In the past, the mobility authority has acknowledged other problems when trying to bill TxTag customers, specifically. In 2022, CTRMA announced it did not trust TxTag’s data and even stopped billing TxTag customers for tolls, for a time. 

Records obtained by KXAN investigators show, in the summer and fall of 2022, when CTRMA began billing TxTag customers again, TxDOT “rejected” hundreds of thousands of transactions a month — meaning CTRMA sent those customers bills by-mail. The data show more than 2 million of these kind of transactions occurred in June 2022. By March 2023, that number was 466,796.

CTRMA attempts to bill TxTag customers through TxDOT, but a certain number of those transactions are rejected each month. When a driver’s TxTag can’t be billed, CTRMA sends them a Pay-by-Mail bill. This chart shows the number of TxTag transactions that were rejected each month. In some months the number of rejections dips to zero because CTRMA stopped billing TxTag customers due to TxTag data issues during that timeframe. Source: CTRMA (KXAN Interactive/David Barer)

Hanson showed KXAN a letter he received in early 2023 from CTRMA, saying he had been placed on its Habitual Violator list because of unpaid tolls. Drivers on this list have a block placed on their vehicle registration, meaning they cannot renew it. It also prohibits these drivers from using roads operated by CTRMA.

CTRMA records KXAN obtained show more than 11,000 drivers had been placed on the Habitual Violator list since September 2021.  

According to information CTRMA provided, the program was implemented in late 2019 “to address habitual non-payment of tolls by chronic violators to ensure fairness to the many drivers who pay their bills on time.”

It defines a habitual violator as a registered owner of a vehicle who has been issued two notices of nonpayment for an aggregate of 100 or more unpaid toll charges within a 12-month period, under Texas law.
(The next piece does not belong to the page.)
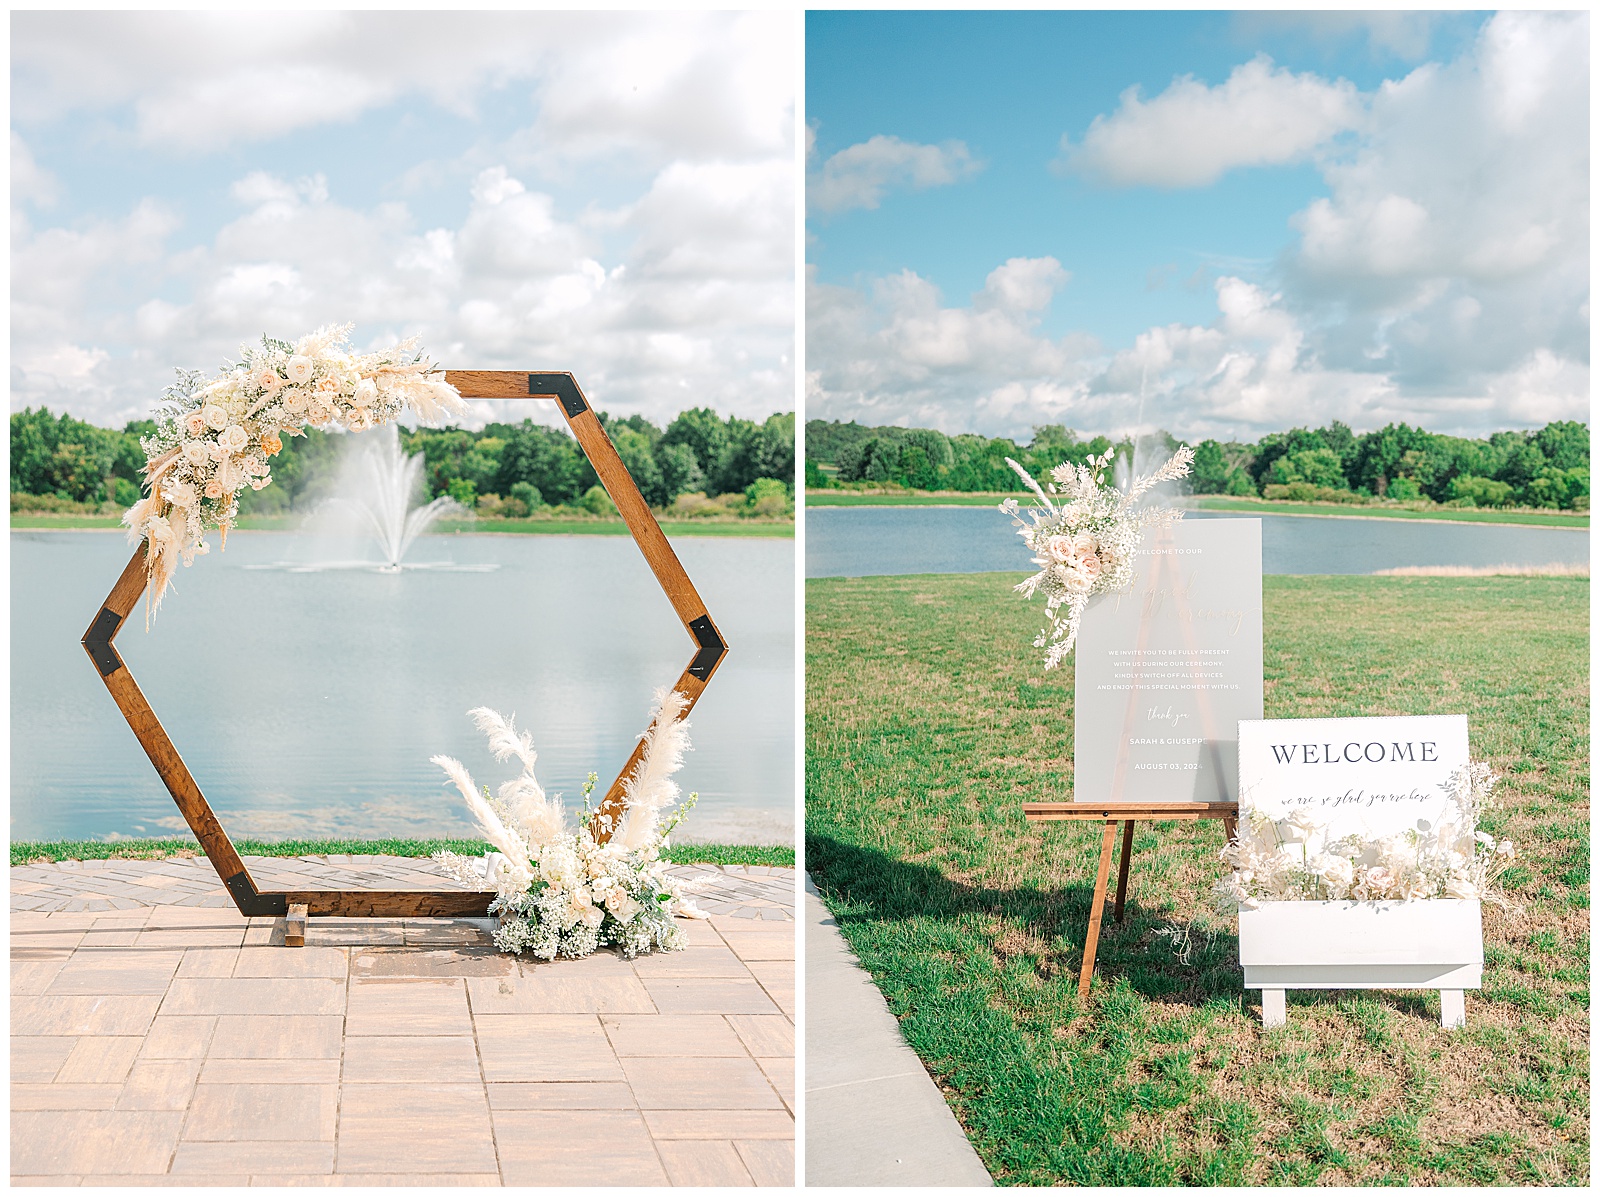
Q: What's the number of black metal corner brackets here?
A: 4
KXAN asked about Hanson’s case, in particular. The spokesperson explained CTRMA could not discuss personal account information.

However, the spokesperson said if a customer believes they have been double billed, or sent a bill from both agencies, they have to start with TxTag to resolve the issue. The spokesperson suggested the customer ask TxTag for a credit, but also said if it is discovered the problem was on CTRMA’s end, the mobility authority will then correct it. They also noted since the TxTag system is neither owned nor managed by CTRMA, it would not be party to any of those conversations.
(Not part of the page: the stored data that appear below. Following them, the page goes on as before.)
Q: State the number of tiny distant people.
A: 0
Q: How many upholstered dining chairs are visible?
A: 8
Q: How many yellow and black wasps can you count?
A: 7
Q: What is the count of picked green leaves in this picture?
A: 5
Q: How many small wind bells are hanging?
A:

The spokesperson gave a hypothetical example: “There is no reconciliation process between Target and Walmart if a customer disputes charges with either entity. If an individual thought Visa had charged them incorrectly, they would discuss with Visa. Same holds true for CTRMA and TxTag. Each is a separate operating entity.”

Both CTRMA and TxTAG have told us problems often arise when a customers’ account or payment information becomes out of date or expired, and they encourage customers to log in and check, frequently.

For now, Hanson found an interesting solution. He said a CTRMA customer service representative suggested he trade his TxTag for a TollTag issued out of North Texas, since drivers can opt to pay through either tag on CTRMA-operated roads. Since making the switch, Hanson said he has been able to pay off his Toll Tag with no problems.

KXAN also reached out to TxDOT about Hanson’s case. A few days later, a TxTag spokesperson reached out to him over email, asking whether his situation had been resolved. Hanson said, at this point, he is fed up.

KXAN investigator Avery Travis joins Will DuPree to share what we found about one of the most common toll complaints: auto pay problems.

“There is a systemic problem at TxTag. I don’t know what that is, but it’s hurting me and probably lots of other people,” he said.

“I don’t know the nuts and bolts of how they work,” he continued, “but it ain’t working.”